Mon. Jun 8th, 2026

After more than two decades of ambition, planning and repeated false starts, the Trans-Saharan Gas Pipeline (TSGP) has finally moved from paper to ground — Algeria has officially commenced construction of its section of one of Africa’s most strategically significant energy megaprojects.

The construction launch was announced at the close of the fifth ministerial meeting of the project’s steering committee in Algiers, held in the presence of the energy ministers of Algeria, Niger, and Nigeria — the three nations whose partnership anchors this $13 billion undertaking.

Stretching 4,128 kilometres from Nigeria through Niger to Algeria, the TSGP is designed to carry up to 30 billion cubic metres of natural gas per year to European and international markets, leveraging Nigeria’s continental reserves — now estimated at a record 215.10 trillion cubic feet (Tcf) as of January 1, 2026 — and Algeria’s established export infrastructure.

The project, listed under the New Partnership for Africa’s Development (NEPAD), traces its origins to the early 2000s.

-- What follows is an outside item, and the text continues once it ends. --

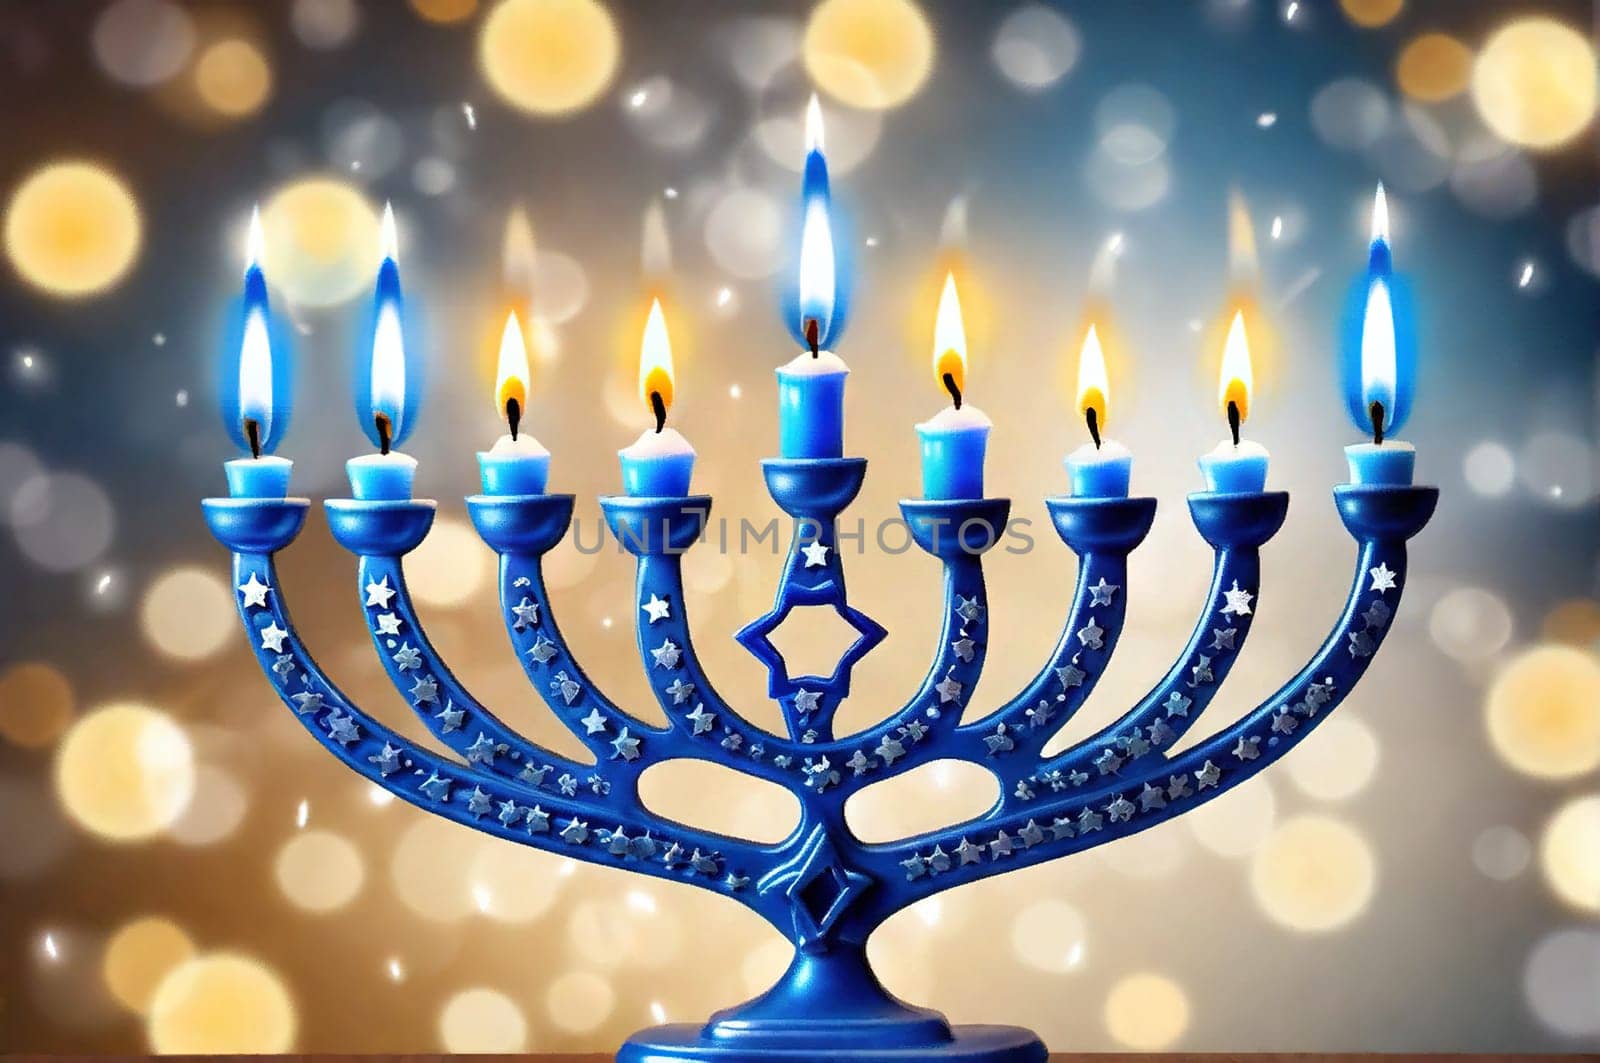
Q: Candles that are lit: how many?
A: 9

NNPC Ltd, Algeria’s Sonatrach and Niger’s Sonidep signed an intergovernmental agreement in 2009 to govern its implementation, but progress stalled for years. A major revival came in July 2022 when energy ministers of all three countries gathered in Abuja to sign a fresh memorandum of understanding, followed by further agreements in 2025 to update the feasibility study — conducted by consulting firm Penspen.

The strategic logic is compelling for each partner. Nigeria gains a critical new export corridor for a gas resource it has long struggled to commercialise. Niger stands to earn transit fees, jobs and related infrastructure development. Algeria, which exported 49 billion cubic metres of gas in 2024, bolsters its already strong positioning as the energy bridge between sub-Saharan Africa and Europe.

The three countries said the pipeline would strengthen Africa’s role in global energy markets while promoting investment, economic growth and regional integration — a declaration that takes on fresh urgency as Europe continues to seek alternatives to Russian energy.